Diffuse Idiopathic Skeletal Hyperostosis: Persistent Sore Throat and Dysphagia in an Elderly Smoker Male

Internal Medicine Department, Advocate Illinois Masonic Medical Center, Chicago, IL, USA

Correspondence should be addressed to Ana Goico-Alburquerque; moc.liamg@ociogana

Received 4 July 2017; Accepted 16 August 2017; Published 14 September 2017

Academic Editor: Walter Zidek

Copyright © 2017 Ana Goico-Alburquerque et al. This is an open access article distributed under the Creative Commons Attribution License, which permits unrestricted use, distribution, and reproduction in any medium, provided the original work is properly cited.

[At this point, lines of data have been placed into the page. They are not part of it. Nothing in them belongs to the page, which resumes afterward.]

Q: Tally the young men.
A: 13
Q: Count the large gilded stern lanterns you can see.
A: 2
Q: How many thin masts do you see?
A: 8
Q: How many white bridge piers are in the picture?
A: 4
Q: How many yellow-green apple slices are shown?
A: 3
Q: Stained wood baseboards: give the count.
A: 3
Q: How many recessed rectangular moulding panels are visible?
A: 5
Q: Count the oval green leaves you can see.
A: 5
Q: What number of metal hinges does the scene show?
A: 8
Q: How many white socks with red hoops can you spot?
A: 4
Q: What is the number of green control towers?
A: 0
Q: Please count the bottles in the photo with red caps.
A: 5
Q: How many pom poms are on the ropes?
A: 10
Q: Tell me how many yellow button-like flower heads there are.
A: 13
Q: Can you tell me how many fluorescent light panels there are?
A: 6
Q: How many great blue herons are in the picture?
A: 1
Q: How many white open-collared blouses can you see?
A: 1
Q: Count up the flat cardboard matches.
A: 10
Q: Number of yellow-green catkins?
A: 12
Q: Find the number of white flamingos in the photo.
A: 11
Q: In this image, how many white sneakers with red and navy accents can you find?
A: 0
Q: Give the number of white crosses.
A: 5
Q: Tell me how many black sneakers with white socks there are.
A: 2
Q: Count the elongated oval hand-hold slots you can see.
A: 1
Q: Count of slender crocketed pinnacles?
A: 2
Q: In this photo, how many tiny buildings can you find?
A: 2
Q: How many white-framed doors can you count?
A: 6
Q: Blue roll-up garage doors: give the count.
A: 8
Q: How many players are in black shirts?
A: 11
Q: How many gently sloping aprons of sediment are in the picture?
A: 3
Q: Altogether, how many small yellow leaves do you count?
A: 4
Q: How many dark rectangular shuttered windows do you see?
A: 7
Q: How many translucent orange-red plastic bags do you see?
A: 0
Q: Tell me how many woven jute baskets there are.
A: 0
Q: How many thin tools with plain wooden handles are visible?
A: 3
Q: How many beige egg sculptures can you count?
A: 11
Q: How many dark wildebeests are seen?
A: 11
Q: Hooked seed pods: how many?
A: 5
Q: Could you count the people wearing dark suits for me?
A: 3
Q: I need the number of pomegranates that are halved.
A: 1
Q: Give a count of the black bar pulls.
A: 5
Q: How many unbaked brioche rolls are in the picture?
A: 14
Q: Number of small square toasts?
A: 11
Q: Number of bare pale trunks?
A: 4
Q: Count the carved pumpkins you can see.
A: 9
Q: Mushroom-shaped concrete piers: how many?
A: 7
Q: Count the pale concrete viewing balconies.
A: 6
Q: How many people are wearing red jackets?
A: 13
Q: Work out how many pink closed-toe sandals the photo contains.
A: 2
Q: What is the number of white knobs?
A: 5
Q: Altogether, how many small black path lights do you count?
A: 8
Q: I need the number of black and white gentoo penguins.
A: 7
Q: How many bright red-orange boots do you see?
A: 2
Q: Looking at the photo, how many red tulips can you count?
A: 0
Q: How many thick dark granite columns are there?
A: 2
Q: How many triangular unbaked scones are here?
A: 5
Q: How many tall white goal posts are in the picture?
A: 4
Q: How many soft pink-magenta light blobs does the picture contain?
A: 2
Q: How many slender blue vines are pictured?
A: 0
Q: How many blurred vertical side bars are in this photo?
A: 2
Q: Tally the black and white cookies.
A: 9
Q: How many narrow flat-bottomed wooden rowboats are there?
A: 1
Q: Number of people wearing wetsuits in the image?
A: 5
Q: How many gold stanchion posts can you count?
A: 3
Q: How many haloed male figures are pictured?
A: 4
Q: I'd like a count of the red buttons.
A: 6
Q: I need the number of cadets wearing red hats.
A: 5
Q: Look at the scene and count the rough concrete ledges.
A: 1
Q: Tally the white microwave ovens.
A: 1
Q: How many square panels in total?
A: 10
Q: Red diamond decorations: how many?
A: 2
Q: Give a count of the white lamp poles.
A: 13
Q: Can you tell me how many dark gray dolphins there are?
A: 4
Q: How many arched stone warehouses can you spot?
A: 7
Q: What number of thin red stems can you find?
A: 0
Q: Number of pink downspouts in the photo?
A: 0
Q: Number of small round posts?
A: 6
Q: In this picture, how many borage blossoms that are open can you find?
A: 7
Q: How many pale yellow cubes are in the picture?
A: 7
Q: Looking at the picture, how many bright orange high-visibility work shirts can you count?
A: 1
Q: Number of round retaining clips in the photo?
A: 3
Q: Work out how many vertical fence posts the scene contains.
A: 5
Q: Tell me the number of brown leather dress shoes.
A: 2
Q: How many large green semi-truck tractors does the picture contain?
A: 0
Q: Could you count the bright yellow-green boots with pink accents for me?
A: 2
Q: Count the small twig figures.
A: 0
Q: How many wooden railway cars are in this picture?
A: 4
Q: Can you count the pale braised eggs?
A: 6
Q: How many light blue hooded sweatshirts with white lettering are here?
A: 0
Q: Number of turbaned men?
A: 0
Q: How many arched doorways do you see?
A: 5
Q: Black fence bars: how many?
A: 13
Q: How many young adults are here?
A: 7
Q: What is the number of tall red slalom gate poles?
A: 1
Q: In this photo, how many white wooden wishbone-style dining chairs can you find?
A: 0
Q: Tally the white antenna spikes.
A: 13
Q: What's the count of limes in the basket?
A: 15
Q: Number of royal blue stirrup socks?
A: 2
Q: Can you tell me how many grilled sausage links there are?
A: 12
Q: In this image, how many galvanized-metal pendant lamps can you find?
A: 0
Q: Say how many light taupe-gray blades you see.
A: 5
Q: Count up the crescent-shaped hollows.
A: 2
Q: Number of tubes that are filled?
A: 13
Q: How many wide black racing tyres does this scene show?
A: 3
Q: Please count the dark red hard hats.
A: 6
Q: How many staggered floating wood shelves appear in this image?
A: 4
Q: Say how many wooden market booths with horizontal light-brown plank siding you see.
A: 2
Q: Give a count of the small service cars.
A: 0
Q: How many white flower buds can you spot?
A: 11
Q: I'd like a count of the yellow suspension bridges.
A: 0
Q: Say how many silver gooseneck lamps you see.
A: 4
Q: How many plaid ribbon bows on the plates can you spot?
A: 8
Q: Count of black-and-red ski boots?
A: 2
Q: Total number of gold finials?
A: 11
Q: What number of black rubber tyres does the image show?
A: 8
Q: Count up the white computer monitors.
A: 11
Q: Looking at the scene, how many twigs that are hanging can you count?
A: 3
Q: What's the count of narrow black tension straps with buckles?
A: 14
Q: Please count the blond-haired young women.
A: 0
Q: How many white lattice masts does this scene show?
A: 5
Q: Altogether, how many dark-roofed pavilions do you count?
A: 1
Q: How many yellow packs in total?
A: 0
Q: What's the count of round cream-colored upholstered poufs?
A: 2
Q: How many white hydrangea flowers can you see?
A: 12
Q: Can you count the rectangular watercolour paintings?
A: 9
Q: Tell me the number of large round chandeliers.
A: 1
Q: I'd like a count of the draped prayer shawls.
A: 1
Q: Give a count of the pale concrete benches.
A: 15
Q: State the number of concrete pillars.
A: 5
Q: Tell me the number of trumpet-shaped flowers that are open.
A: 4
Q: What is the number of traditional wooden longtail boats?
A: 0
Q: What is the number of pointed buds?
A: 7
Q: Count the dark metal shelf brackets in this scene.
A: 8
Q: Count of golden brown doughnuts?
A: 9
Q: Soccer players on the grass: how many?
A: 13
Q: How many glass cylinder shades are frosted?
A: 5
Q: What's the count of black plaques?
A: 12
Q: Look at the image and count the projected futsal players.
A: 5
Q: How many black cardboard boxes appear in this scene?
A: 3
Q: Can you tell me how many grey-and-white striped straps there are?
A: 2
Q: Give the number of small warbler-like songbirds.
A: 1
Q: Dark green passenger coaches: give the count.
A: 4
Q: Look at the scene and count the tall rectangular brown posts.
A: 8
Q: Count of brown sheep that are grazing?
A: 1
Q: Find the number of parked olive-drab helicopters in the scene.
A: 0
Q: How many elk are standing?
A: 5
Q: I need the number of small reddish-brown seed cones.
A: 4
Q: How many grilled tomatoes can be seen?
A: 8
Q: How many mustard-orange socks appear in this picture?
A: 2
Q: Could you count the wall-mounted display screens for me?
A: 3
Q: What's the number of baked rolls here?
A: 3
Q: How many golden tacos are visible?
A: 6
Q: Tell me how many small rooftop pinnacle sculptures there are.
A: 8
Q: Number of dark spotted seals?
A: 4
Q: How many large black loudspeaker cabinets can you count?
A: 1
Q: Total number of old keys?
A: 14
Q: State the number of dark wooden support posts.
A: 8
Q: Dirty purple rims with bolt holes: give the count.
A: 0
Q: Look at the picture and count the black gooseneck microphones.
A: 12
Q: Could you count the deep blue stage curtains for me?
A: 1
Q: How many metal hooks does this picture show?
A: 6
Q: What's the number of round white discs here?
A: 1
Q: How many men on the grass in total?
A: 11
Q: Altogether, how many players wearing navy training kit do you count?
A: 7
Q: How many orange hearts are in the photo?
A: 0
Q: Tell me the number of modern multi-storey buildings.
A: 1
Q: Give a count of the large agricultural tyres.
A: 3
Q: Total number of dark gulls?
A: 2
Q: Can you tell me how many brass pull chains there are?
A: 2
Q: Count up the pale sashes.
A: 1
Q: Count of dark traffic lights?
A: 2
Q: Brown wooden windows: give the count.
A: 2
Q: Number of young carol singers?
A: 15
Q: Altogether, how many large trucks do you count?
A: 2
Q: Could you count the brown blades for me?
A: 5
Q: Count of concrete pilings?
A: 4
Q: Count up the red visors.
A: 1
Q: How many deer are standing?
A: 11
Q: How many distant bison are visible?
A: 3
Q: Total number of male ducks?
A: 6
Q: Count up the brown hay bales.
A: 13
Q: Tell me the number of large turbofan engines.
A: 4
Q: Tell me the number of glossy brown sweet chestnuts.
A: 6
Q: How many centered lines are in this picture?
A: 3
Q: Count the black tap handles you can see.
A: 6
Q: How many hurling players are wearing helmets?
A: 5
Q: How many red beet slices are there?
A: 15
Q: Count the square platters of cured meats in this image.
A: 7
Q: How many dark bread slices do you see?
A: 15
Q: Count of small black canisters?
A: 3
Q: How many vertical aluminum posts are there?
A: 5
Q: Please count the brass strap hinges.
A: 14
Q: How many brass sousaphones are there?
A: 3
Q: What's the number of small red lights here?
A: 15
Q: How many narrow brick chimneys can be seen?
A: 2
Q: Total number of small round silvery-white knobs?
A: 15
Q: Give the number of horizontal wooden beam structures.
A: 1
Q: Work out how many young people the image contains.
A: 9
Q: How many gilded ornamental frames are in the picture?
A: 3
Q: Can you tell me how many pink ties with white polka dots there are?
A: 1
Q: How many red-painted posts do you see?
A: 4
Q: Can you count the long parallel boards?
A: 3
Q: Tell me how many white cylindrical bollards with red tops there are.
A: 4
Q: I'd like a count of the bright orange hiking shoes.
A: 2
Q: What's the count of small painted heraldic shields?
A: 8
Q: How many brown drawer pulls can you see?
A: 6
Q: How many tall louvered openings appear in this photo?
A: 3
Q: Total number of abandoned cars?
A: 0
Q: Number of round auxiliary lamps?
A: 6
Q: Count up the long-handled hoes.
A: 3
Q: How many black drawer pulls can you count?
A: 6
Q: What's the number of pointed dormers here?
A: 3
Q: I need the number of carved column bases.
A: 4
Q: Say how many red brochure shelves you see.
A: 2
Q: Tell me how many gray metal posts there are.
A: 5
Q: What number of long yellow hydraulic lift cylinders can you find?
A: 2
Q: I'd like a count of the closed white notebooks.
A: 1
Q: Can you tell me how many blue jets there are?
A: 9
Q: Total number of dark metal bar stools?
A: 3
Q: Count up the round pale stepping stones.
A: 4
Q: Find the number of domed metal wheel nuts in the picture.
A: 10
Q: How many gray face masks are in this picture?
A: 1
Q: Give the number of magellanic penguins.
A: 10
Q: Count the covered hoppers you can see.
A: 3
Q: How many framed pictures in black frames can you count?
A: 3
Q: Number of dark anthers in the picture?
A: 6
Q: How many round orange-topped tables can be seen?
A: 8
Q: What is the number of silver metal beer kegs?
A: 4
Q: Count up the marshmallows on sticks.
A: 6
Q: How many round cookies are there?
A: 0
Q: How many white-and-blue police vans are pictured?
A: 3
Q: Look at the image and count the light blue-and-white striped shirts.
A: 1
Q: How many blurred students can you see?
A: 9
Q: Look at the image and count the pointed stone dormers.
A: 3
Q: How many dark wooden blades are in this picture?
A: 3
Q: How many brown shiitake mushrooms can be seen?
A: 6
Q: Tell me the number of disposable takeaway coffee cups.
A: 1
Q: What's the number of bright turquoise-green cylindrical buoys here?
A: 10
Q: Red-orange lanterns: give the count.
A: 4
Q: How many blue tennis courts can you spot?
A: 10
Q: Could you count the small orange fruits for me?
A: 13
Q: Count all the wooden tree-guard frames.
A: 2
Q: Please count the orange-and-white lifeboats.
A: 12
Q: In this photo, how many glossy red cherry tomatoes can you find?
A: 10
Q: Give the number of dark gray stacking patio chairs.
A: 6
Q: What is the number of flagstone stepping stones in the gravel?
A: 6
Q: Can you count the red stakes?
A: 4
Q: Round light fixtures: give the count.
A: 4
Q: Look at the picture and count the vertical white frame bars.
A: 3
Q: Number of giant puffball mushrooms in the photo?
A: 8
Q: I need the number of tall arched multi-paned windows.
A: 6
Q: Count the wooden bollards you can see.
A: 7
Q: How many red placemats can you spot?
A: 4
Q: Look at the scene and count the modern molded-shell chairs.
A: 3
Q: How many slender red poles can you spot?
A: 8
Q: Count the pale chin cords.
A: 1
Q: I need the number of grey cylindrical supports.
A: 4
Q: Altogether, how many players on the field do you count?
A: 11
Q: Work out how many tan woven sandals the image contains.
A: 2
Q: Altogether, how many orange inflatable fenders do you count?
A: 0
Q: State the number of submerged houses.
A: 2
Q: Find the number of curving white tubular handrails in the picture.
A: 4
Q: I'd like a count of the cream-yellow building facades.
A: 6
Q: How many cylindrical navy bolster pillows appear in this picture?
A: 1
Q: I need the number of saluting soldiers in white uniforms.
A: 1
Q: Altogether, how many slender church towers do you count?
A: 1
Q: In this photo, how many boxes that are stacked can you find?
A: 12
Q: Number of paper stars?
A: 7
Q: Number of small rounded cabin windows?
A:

Diffuse idiopathic skeletal hyperostosis (DISH) is rarely symptomatic. However, it can present with dyspnea, hoarseness, dysphagia, and stridor. An 80-year-old chronic smoker male presented with 6-month history of sore throat and progressive dysphagia. Computed tomography of the neck revealed bulky anterior bridging syndesmophytes along the anterior aspect of the cervical spine and facet effusion involving four contiguous vertebrae consistent with DISH. Dysphagia secondary to DISH was diagnosed. Fiberoptic laryngoscopy showed bilateral vocal cord paralysis. Patient’s airway became compromised requiring tracheostomy tube placement. After discussion of therapeutic options, patient agreed on a percutaneous endoscopic gastrostomy tube insertion for nutritional support. Osteophytectomy was left to be discussed further.